* [PROVIDED RECORDS]
┏━━
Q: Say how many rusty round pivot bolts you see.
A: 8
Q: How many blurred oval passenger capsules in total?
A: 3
┗━━
┏━━
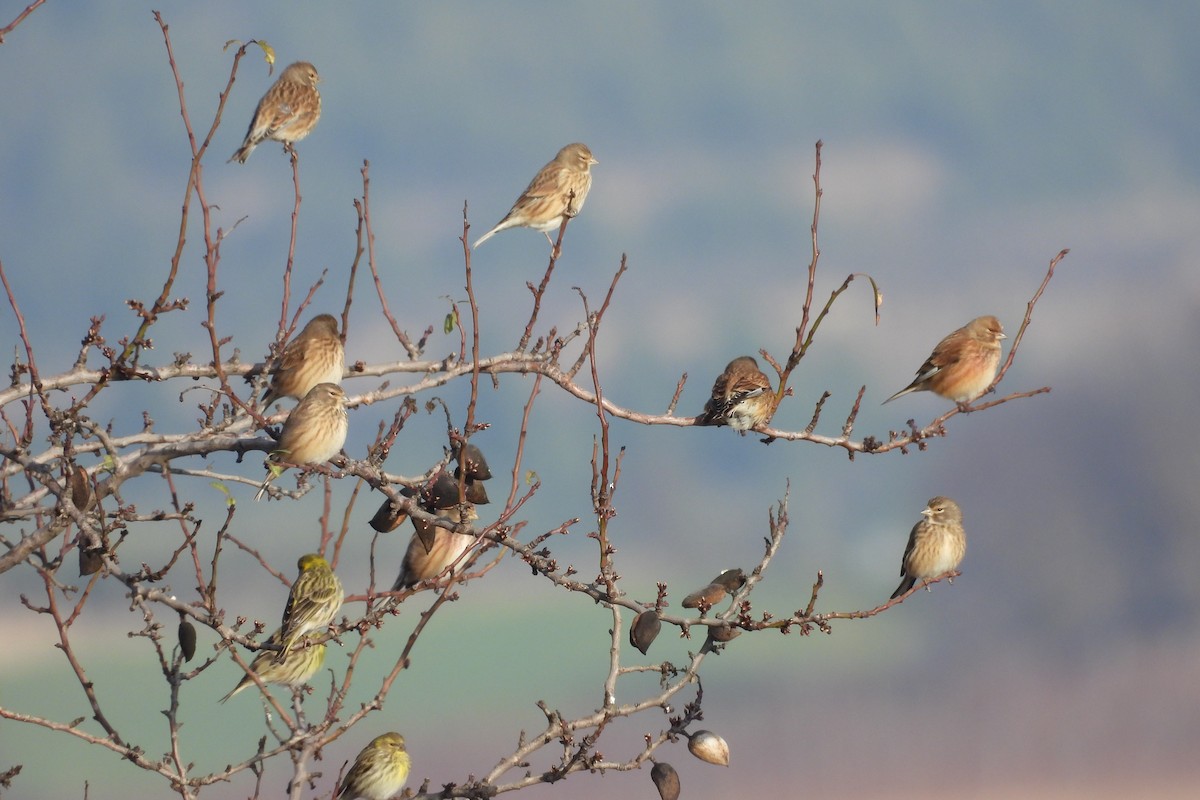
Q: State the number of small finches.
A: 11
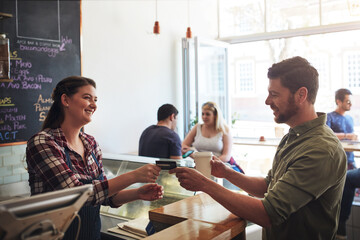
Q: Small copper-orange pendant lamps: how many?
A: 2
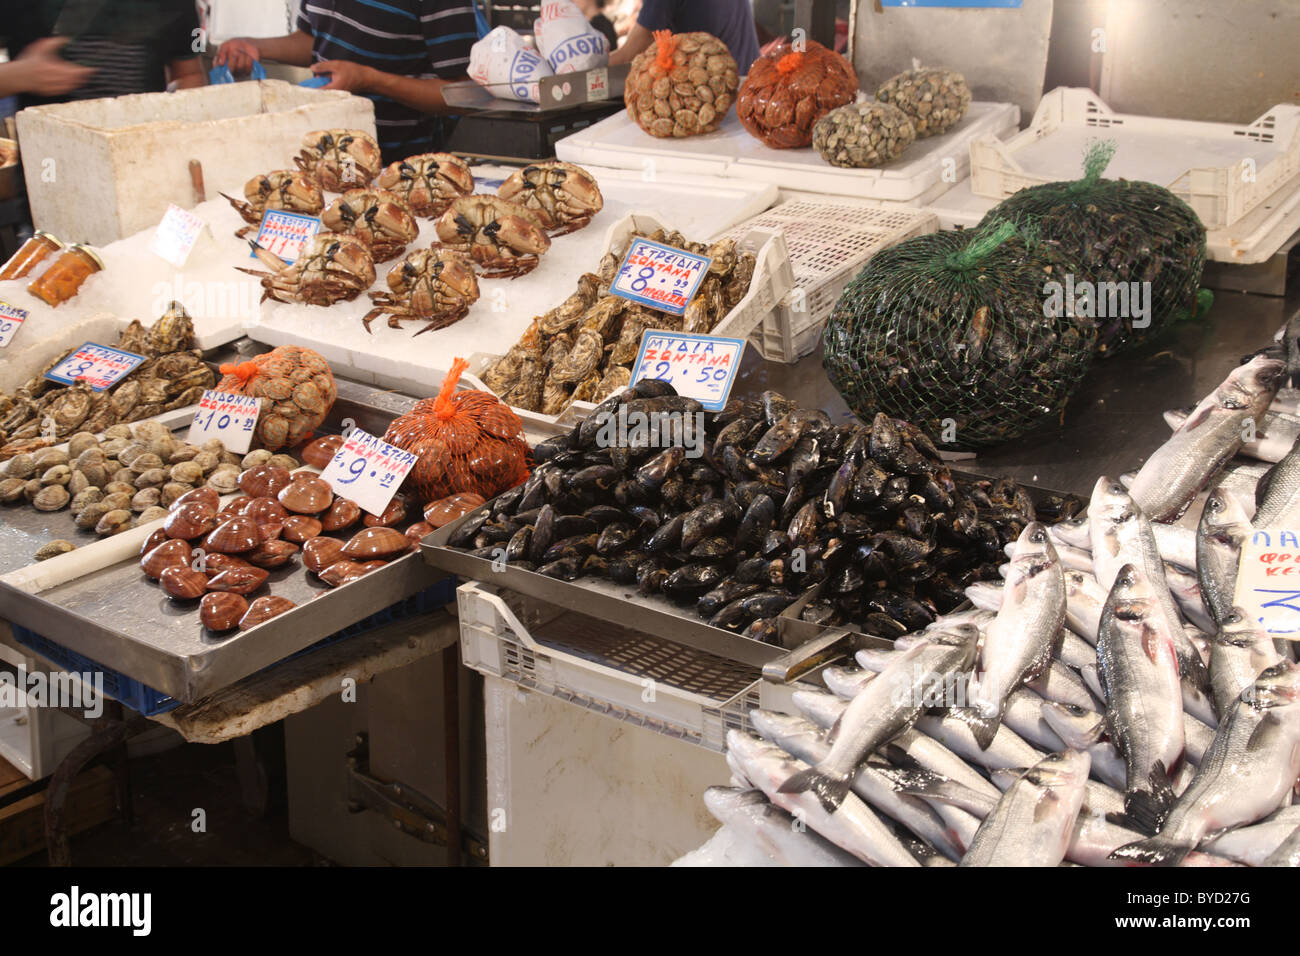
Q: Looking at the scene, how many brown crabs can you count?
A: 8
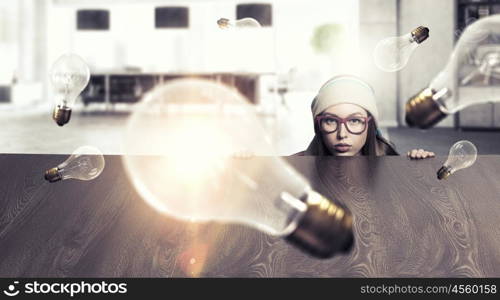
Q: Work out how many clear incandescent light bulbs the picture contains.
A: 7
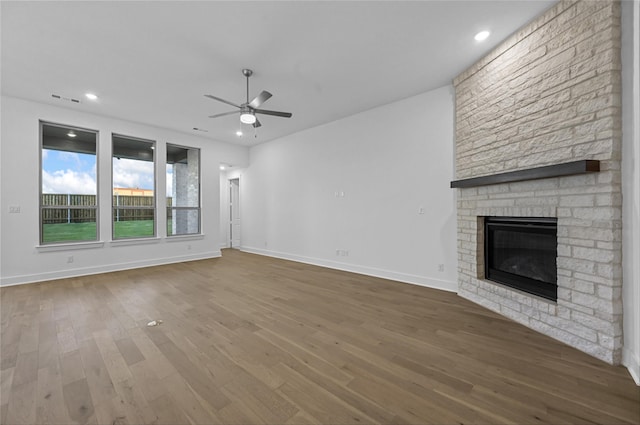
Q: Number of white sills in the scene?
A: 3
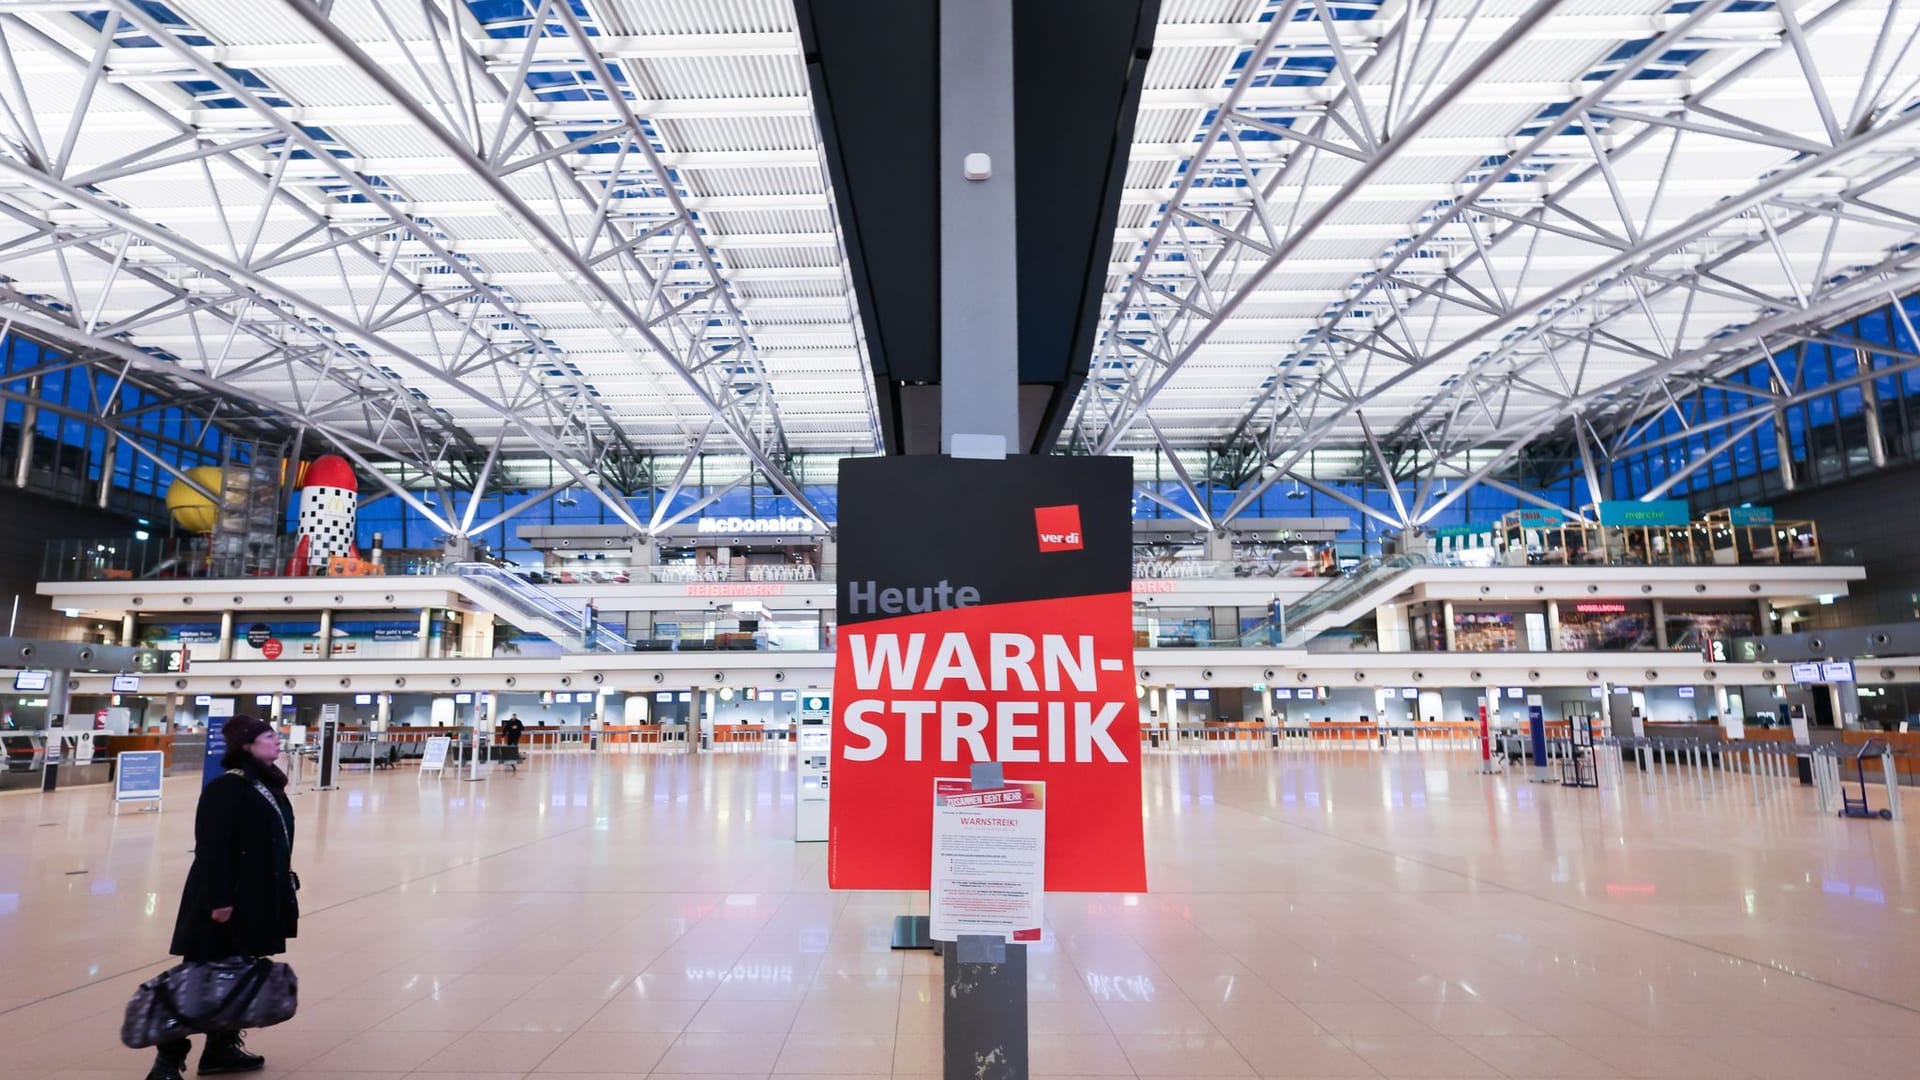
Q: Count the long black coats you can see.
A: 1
┗━━
┏━━
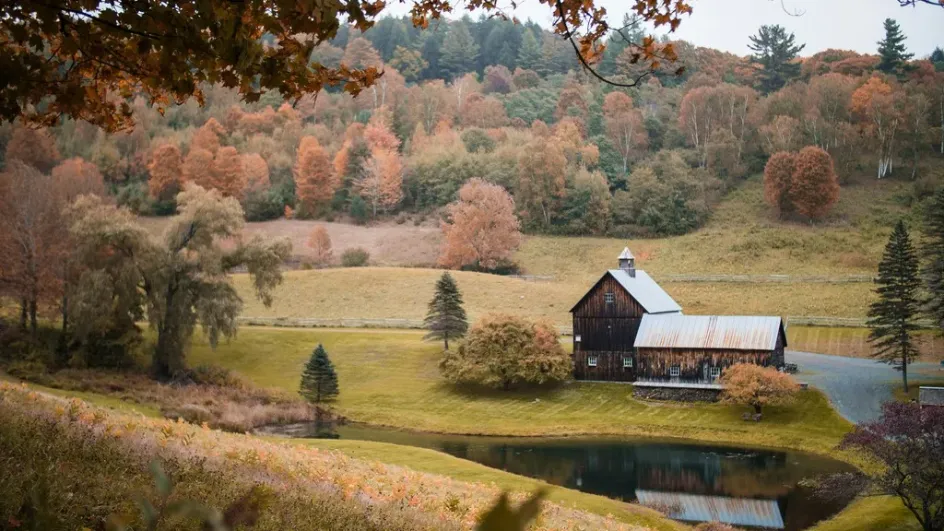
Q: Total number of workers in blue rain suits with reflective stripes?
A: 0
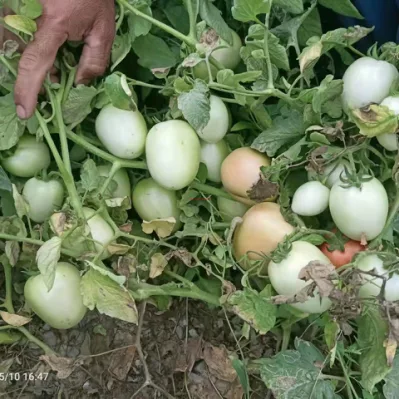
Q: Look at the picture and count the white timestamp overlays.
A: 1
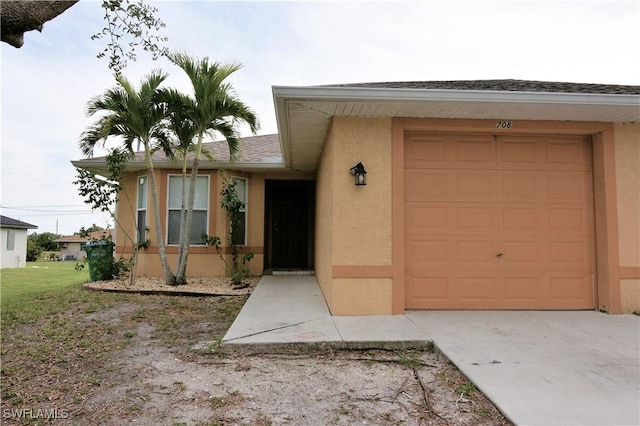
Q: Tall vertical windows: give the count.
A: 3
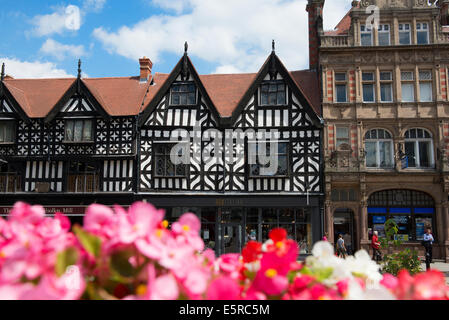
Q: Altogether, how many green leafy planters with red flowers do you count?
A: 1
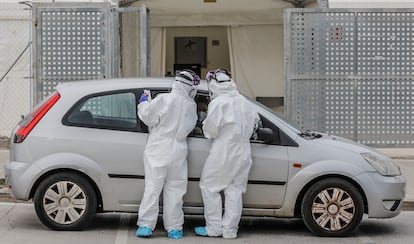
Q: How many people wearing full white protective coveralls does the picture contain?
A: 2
┗━━
* [PROBLEM DESCRIPTION] Where a line of the data holds "white", show that line.

* [TASK RESULT]
Q: Number of white sills in the scene?
Q: Look at the picture and count the white timestamp overlays.
Q: How many people wearing full white protective coveralls does the picture contain?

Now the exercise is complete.